Problem solution. Instead of focusing on a specific benchmark workload and using that as the means to test performance and efficiency, we argue that we need a benchmarking framework. That is, the architecture for benchmarking that is capable of generating indicative benchmark workloads over production deployments, executing them, and measuring a system’s performance on that workload. Moreover, to avoid duplicate effort, the architecture should be independent of the query engine and it should rely on generic reusable components that can be instantiated with minimal effort for every system that is to be benchmarked. At the same time, the framework should provide the means to track the performance per indicative benchmark workload and use that historical information to measure improvement over time. DIAMETRICS provides all that functionality and has been used within Google to benchmark and reason about the end-to-end performance of internal query engines.
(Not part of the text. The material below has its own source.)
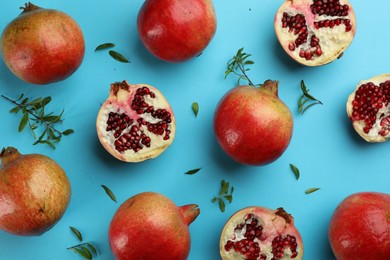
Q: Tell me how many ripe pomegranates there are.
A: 10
While DIAMETRICS has only been used within Google, we posit that its architecture is powerful enough to support any query engine, as long as a minimal set of primitives are implemented. This is corroborated by the internal use of DIAMETRICS: although Google is a single organization, it exhibits all the diversity characteristics we discussed earlier.

There are at least four internal query engines, each designed for different use cases: F1,19,20 Dremel,16 Spanner SQL,1 and Procella.6 There exist specialized storage systems such as Mesa14 and more generic ones such as Colossus18 that are leveraged by different applications, supporting different storage formats. Figure 1 shows an overview of part of the Google-internal ecosystem of query engines and their dependencies. If every query engine would benchmark according to their own needs, there would be no accountability across engines and no way to determine which systems are useful for which use case. In contrast, DIAMETRICS is specifically built to consolidate the benchmarking needs within Google, to provide an effective way to compare engines and provide means to improve them.

f1.jpg
Figure 1. Part of the Google ecosystem.

Contributions. In this paper, we present an overview of DIAMETRICS, a novel extensible framework for engine-agnostic, repeatable benchmarking that is indicative of large-scale production performance.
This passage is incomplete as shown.